Marco Casanovas delikater, gut strukturierter und saftiger Spitzen-Rosé Saignée 2021 wurde bei unserer Degustation mit 94 Punkten bewertet, also mit der zweithöchsten Note der Verkostung. «Gekeltert wird er aus dem Saftabzug der allerbesten Pinot-Trauben. Die Gärung findet in gebrauchten Barriques statt, ausgebaut wird er zur Hälfte in diesen Barriques, zur Hälfte im Stahltank.» Wie alle Weine von Marco Casanova ist er nicht nur biodynamisch, sondern auch vegan. Die beiden Rotweine, die er zur Verkostung eingereicht hat, hätten mit je 90 Punkten übrigens ebenfalls Gold verdient.

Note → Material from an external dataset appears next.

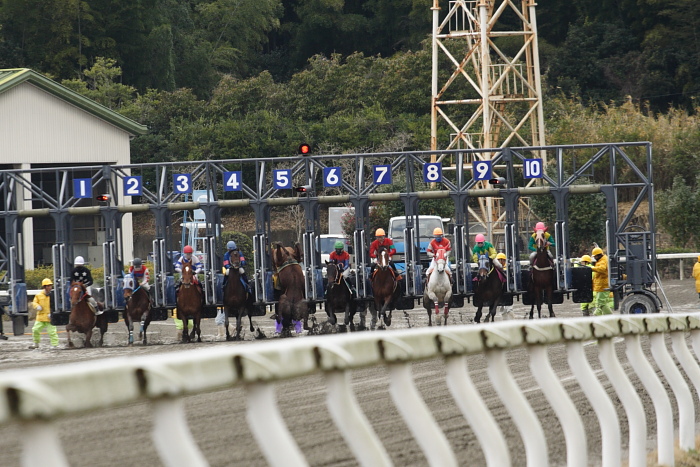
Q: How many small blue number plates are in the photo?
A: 10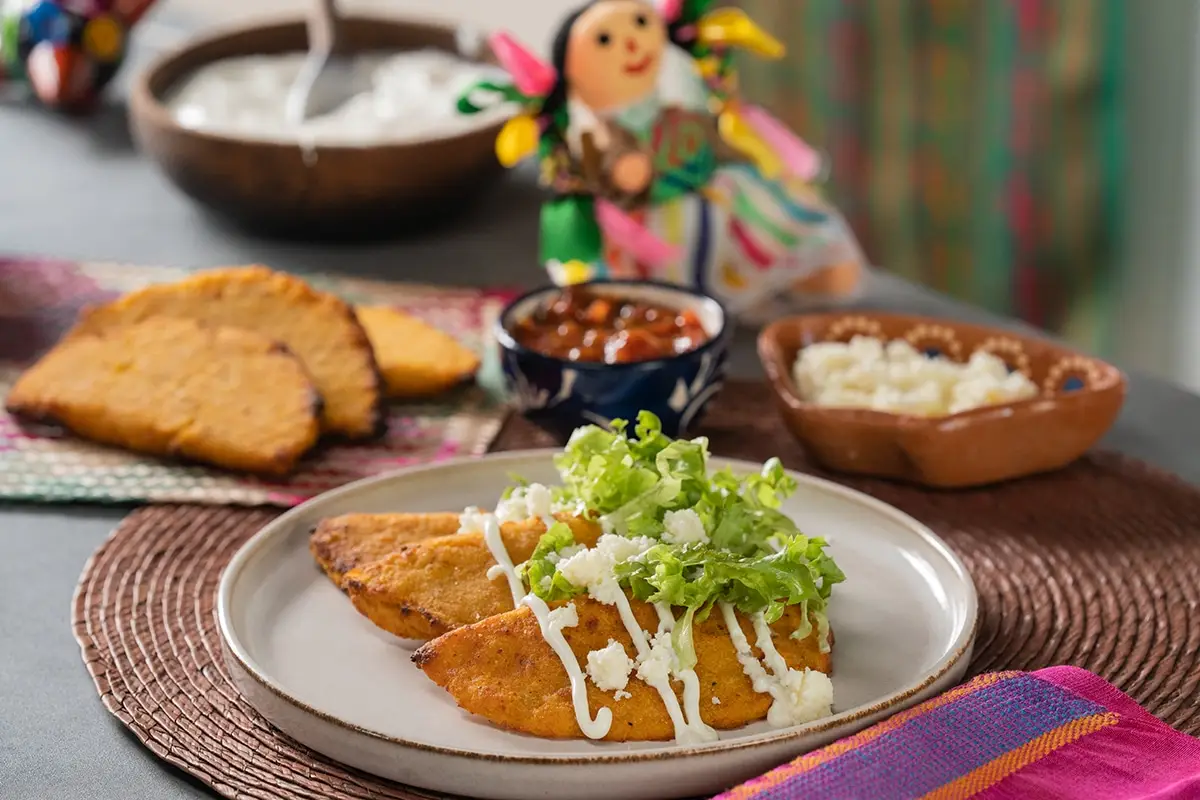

Wie der Vater, so der Sohn
Louis Liesch junior, Malans
Wenn Malans heute als das Vorzeigebioweindorf in der Deutschschweiz gilt, hat der vor zwei Jahren im Alter von 87 Jahren verstorbene Bio-Pionier Louis Liesch senior grossen Anteil daran. Schon vor 35 Jahren, als es noch gar keine diesbezüglichen Richtlinien gab, beschäftigte er sich mit biodynamischen Rebbaumethoden. Seine schon früh begrünten und bis in den Unterstockbereich stets tadellos gepflegten Rebstöcke, waren für seine konventionell arbeitenden Winzerkollegen, die in Bio damals das Chaos sahen, schon fast eine Provokation. Sein Sohn, Louis junior, pflegt das Erbe seines Vaters mit dem gleichen Spirit, lässt es nun aber zwischen den Reben etwas wilder wuchern, auch mit Sonnenblumen und Tomaten. 2014 wurde Louis Liesch senior, im Rahmen des damals von VINUM organisierten Bioweinpreises als «Winzer des Jahres» ausgezeichnet. Heute, fast zehn Jahre später, hat sein Sohn acht Weine zur Verkostung für die Selektion der Schweizer Bioweine 2023 eingereicht, und nicht weniger als sechs dieser Weine schafften es in die Top 50. Eine beeindruckende Leistung. Der heute 57-jährige Louis Liesch junior machte die Ausbildung zum Winzer und Kellermeister, schlug danach aber einen anderen Weg ein und arbeitete zehn Jahre lang als Talentscout beim Eishockeyclub HC Davos. Ab 2009 übernahm er immer mehr Verantwortung im elterlichen Betrieb, den er heute zusammen mit seiner 83-jährigen Mutter Margrit und seinem Bruder Martin betreibt. Das Sortiment des Weingutes zeigt Kontinuität, neue kreative Akzente setzt Louis Liesch junior aber beispielsweise mit seinen beiden Privée-Selektionen, die es beide in die Top 50 schafften. «Lockdown-Spielereien» nennt er diese Weine. Die weisse Cuvée Privée ist eine in der Barrique ausgebaute Assemblage aus Chardonnay und Riesling Sylvaner. Ein noch viel ausgefalleneres Konzept steht hinter der Cuvée Privée rot, eine Assemblage aus Pinot Noir der Jahrgänge 2014, 2015, 2016, 2017 und 2018. Von all diesen Jahrgängen hatte er bei der Kreation dieses Weines noch einige Partien im Stahltank. Als sein grösstes Qualitätspotenzial sieht Louis Liesch junior seine alten Rebbestände mit bis zu 75-jährigen Pinot-Stöcken, die er sorgsam pflegt. Nur einzelne kranke Stöcke werden ersetzt.